▶ **Dataset entries**
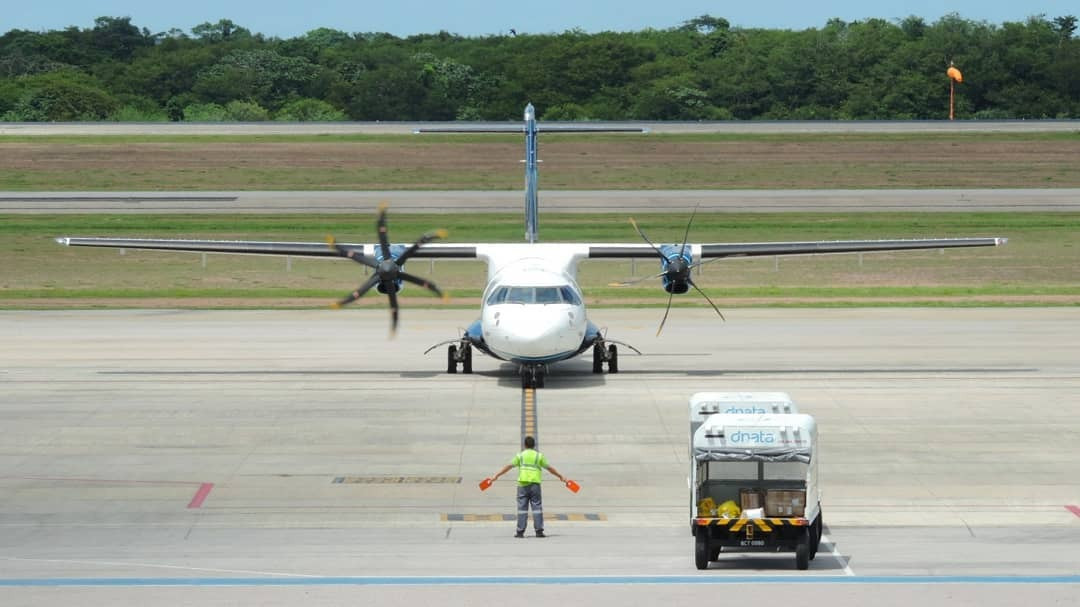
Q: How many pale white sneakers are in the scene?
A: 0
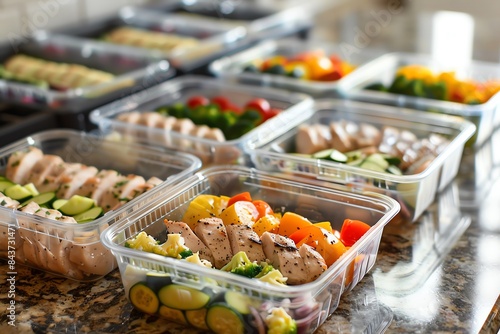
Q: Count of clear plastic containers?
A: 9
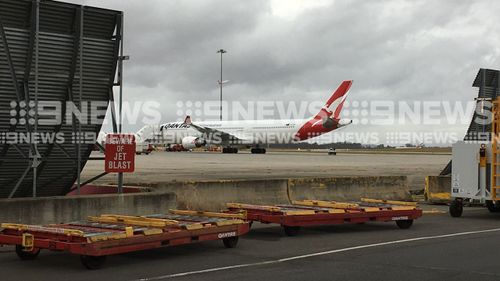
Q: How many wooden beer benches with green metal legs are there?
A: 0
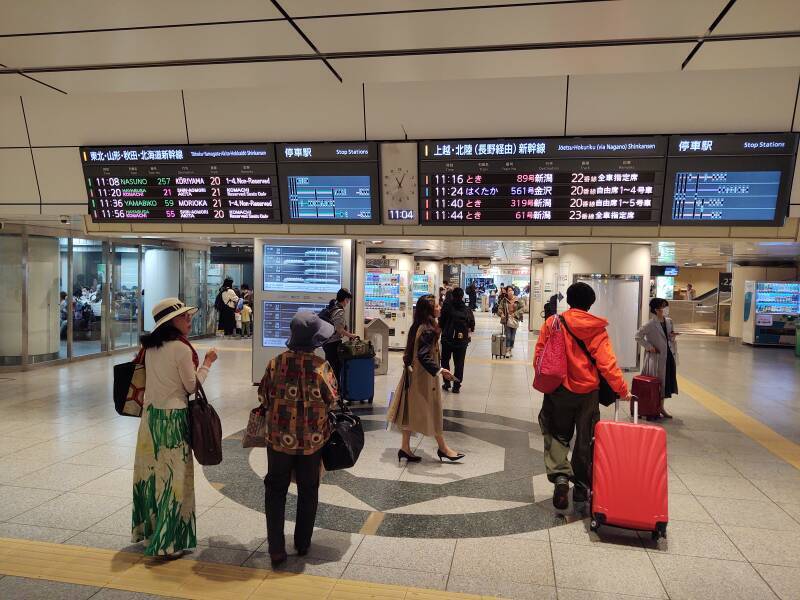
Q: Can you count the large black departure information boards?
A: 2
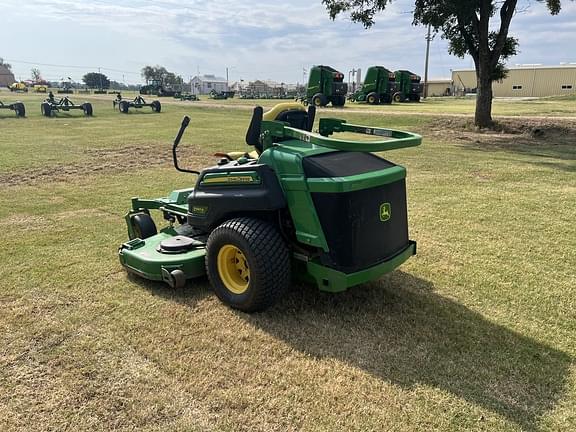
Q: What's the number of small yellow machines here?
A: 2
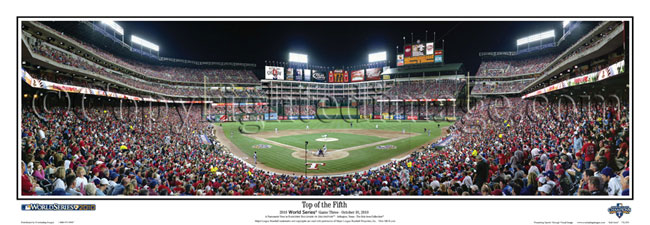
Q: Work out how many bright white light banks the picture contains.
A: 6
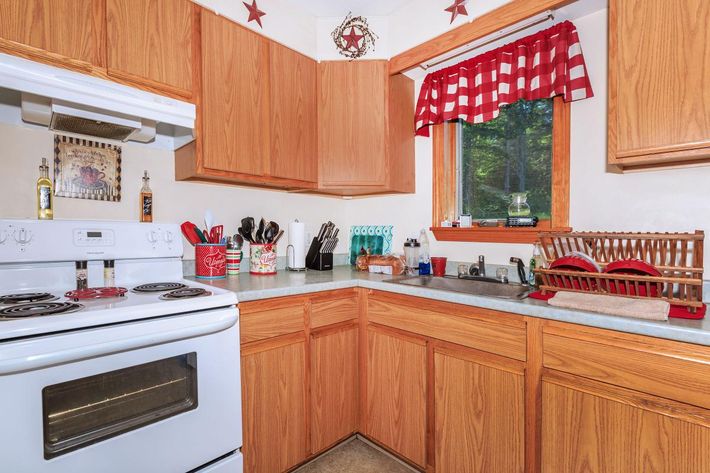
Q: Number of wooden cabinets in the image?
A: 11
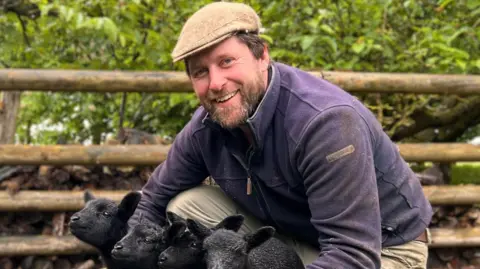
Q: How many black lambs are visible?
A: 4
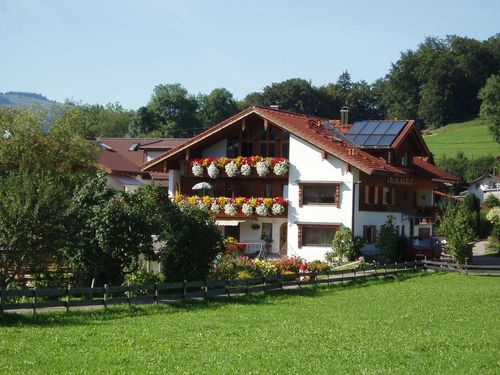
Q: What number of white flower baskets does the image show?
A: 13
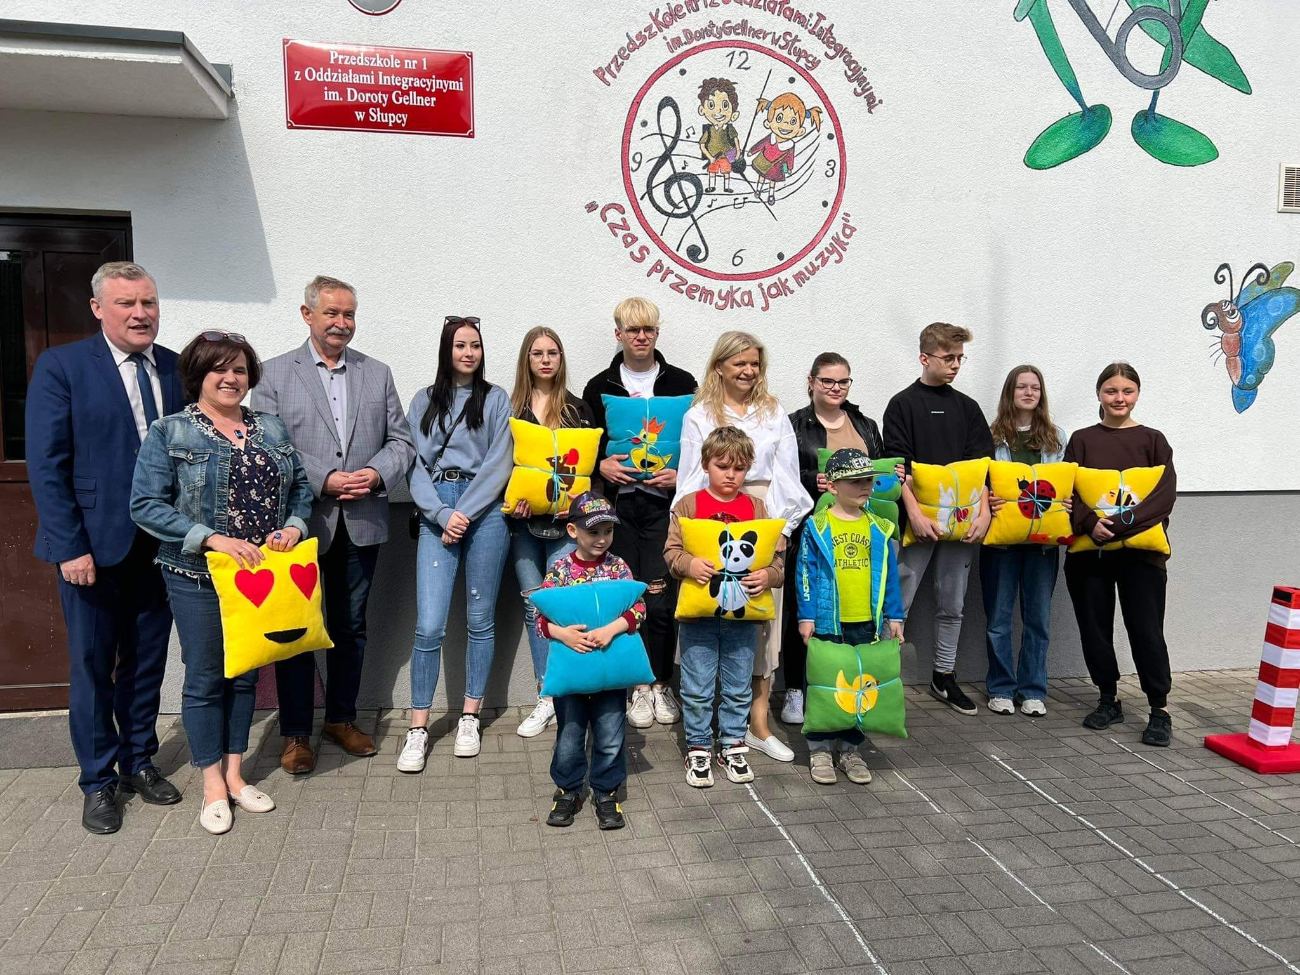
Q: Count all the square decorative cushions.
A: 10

▶ **What you have to do**
With the pictures left out, copy exactly the lines from the line holding "Q: What's the" through the final line of the records, including both.

▶ **Output of the task**
Q: What's the number of small yellow machines here?
A: 2
Q: Work out how many bright white light banks the picture contains.
A: 6
Q: Number of wooden cabinets in the image?
A: 11
Q: How many black lambs are visible?
A: 4
Q: What number of white flower baskets does the image show?
A: 13
Q: Count all the square decorative cushions.
A: 10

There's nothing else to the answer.